The lawsuit, filed in the U.S. District Court for the Southern District of New York by law firm Levi & Korsinsky on October 9, targets shareholders who purchased WPP securities between February 27, 2025, and July 8, 2025. The complaint claims WPP violated provisions of the Securities Exchange Act of 1934, including Sections 10(b) and 20(a), as well as SEC Rule 10b-5.
According to the filing, WPP publicly asserted that its revenue projections were based on reliable information and indicated it could sustain steady growth while managing seasonal and macroeconomic risks.
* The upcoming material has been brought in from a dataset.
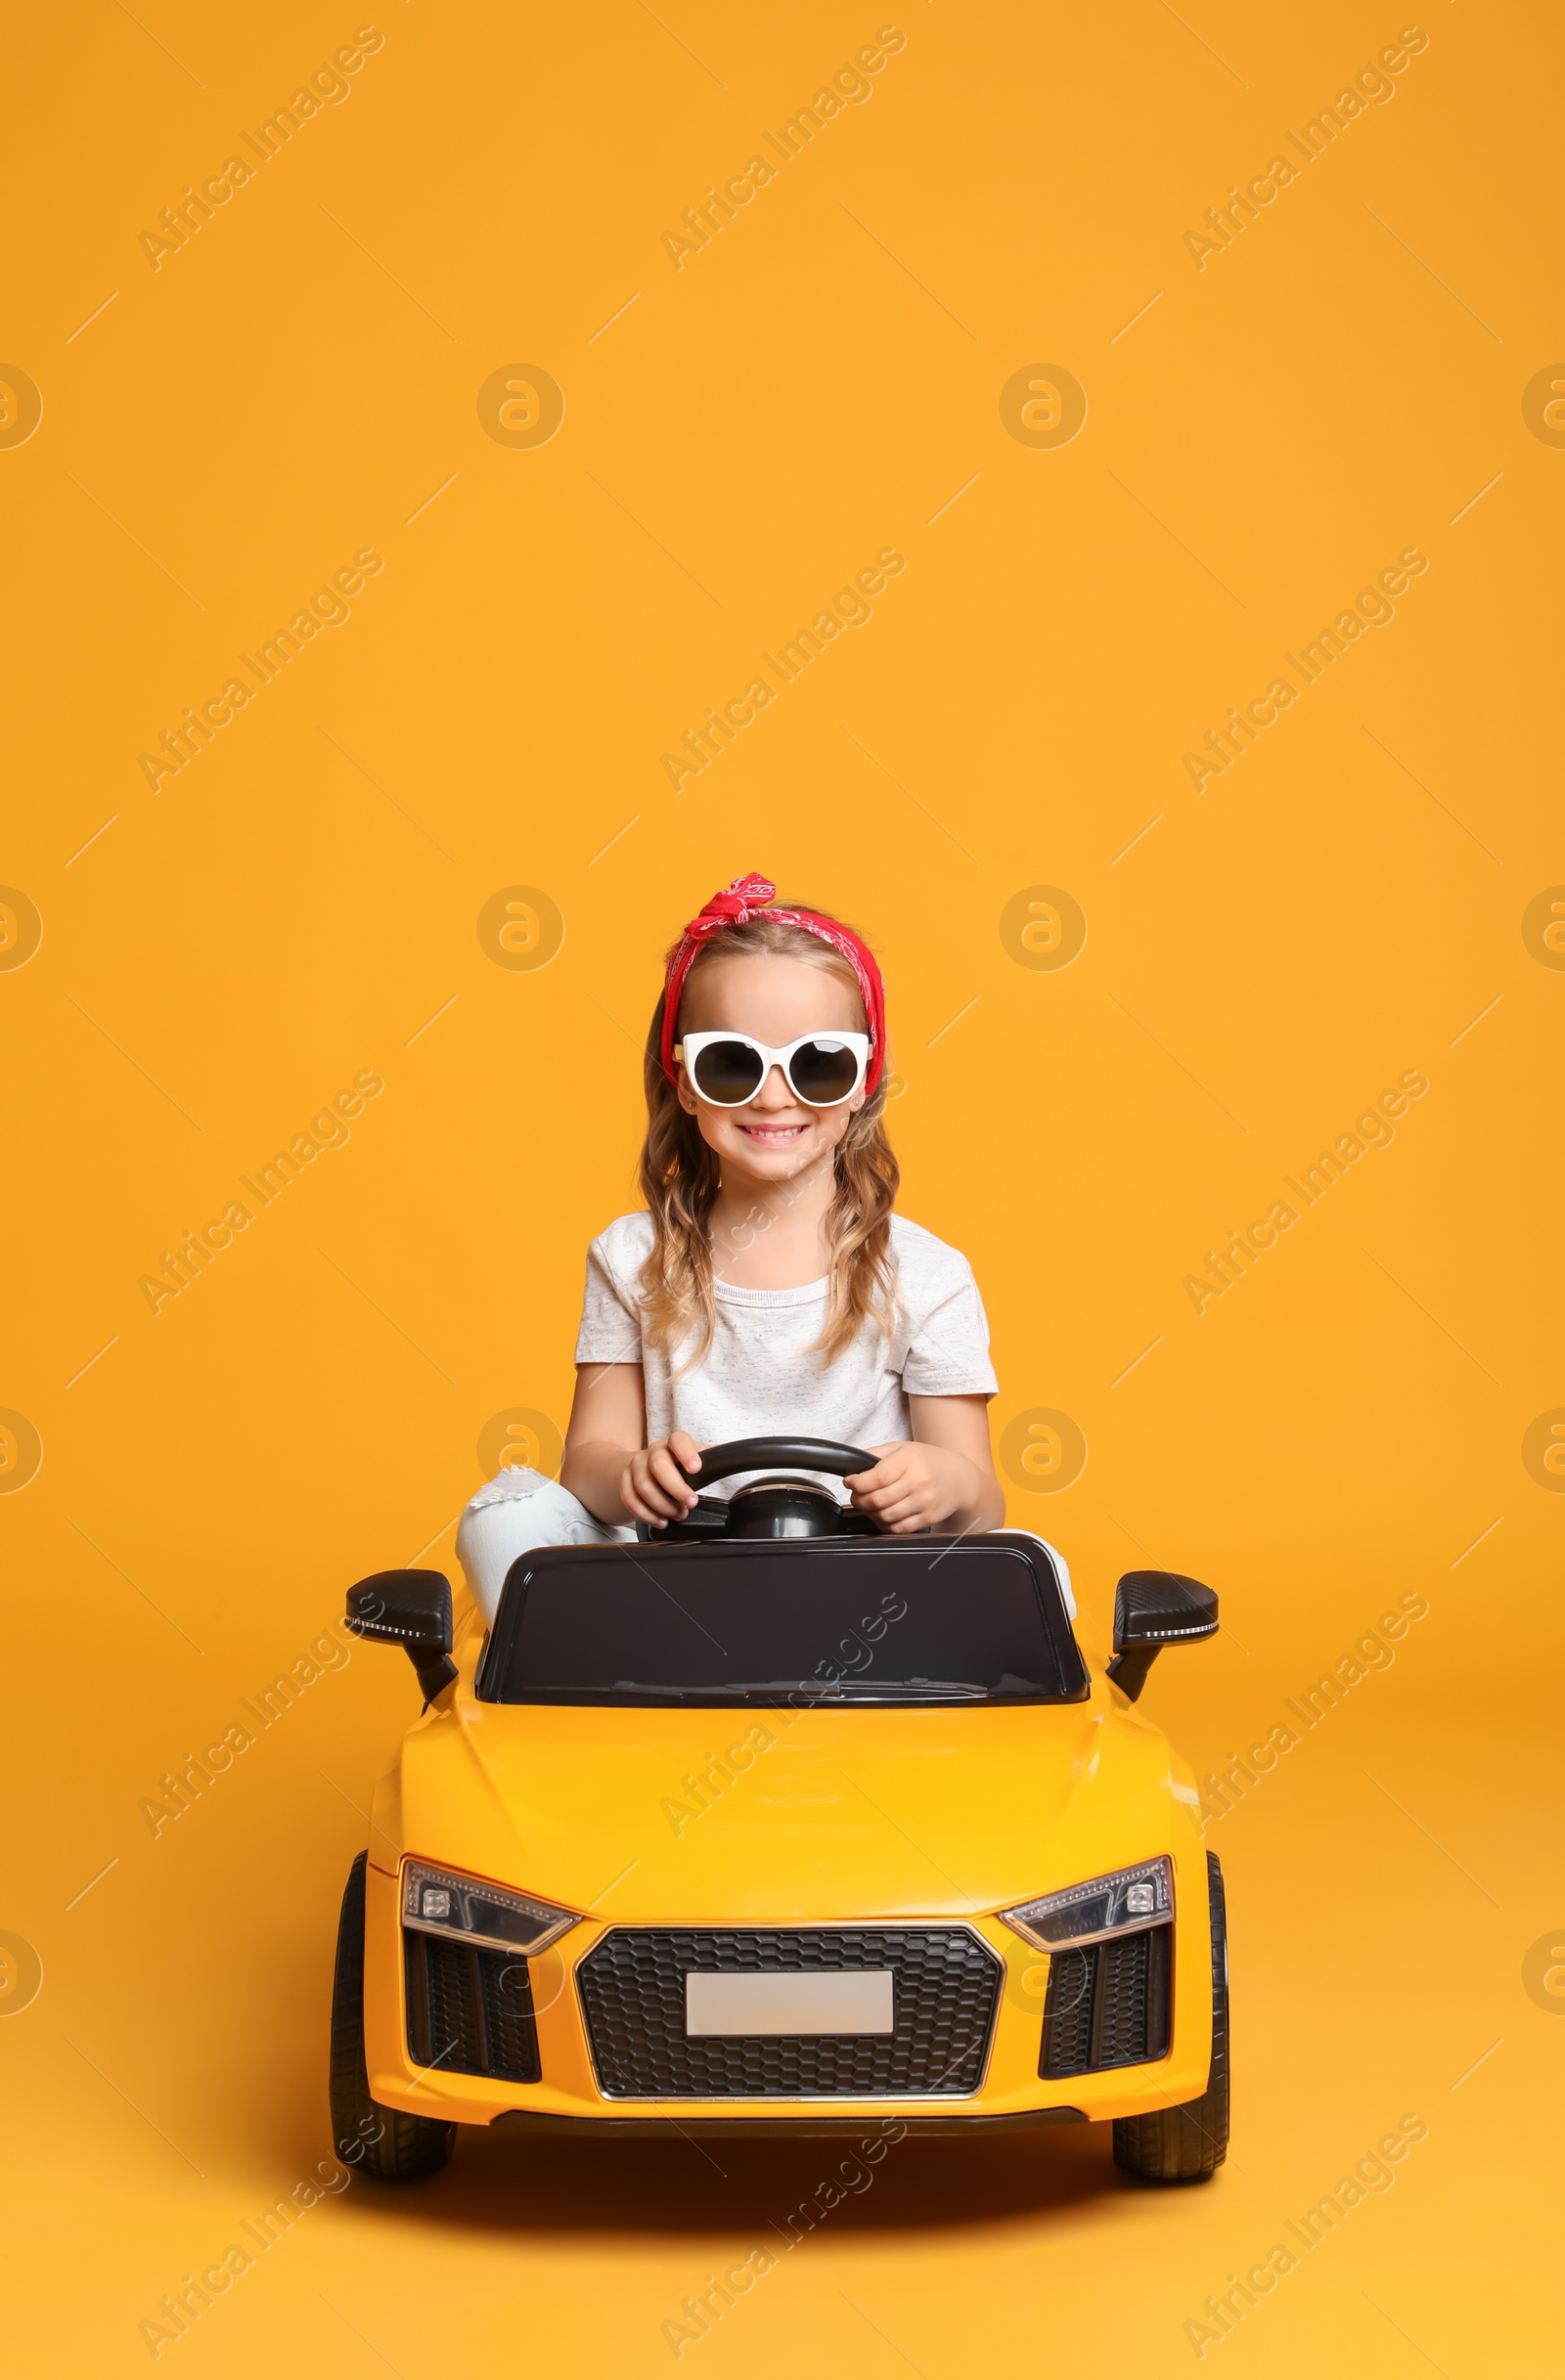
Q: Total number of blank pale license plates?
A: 1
The company also highlighted its ability to win new clients and retain existing accounts.
However, the complaint alleges that these statements were materially misleading. When WPP later issued a profit warning on July 9, 2025, investors suffered significant losses. WPP shares, which closed at $35.82 on July 8, dropped by approximately 18% to $29.34 on July 9. In the UK, the stock fell from 527.6p to 428.6p.
Levi & Korsinsky claims that WPP “disseminated materially false and misleading statements and/or concealed material adverse facts” about the true condition of its media operations, particularly WPP Media (formerly Group M), which was reportedly struggling to navigate macroeconomic challenges and losing market share to competitors.
The lawsuit comes amid a turbulent year for WPP, which has seen its share price more than halved in 2025, impacted by revenue declines and the loss of major accounts, including Coca-Cola’s media in North America in March and Mars’ global media in June. WPP had previously forecast a 0–2% annual revenue decline in February, but its July trading update projected a 3–5% fall for the full year.
In May, Group M was restructured and rebranded as WPP Media, with its agency brands consolidated under a single P&L. The July 9 trading update attributed deteriorating performance to continued macroeconomic uncertainty, weaker-than-expected net new business, and operational distractions from the restructuring.
Following the profit warning, Cindy Rose was announced as the incoming CEO, succeeding Mark Read, who had stepped down earlier in June.
The class action has not yet been certified. Shareholders who take no action remain absent class members but could be affected by the litigation’s outcome. Several U.S. law firms have reached out to potential plaintiffs to discuss participation in the case.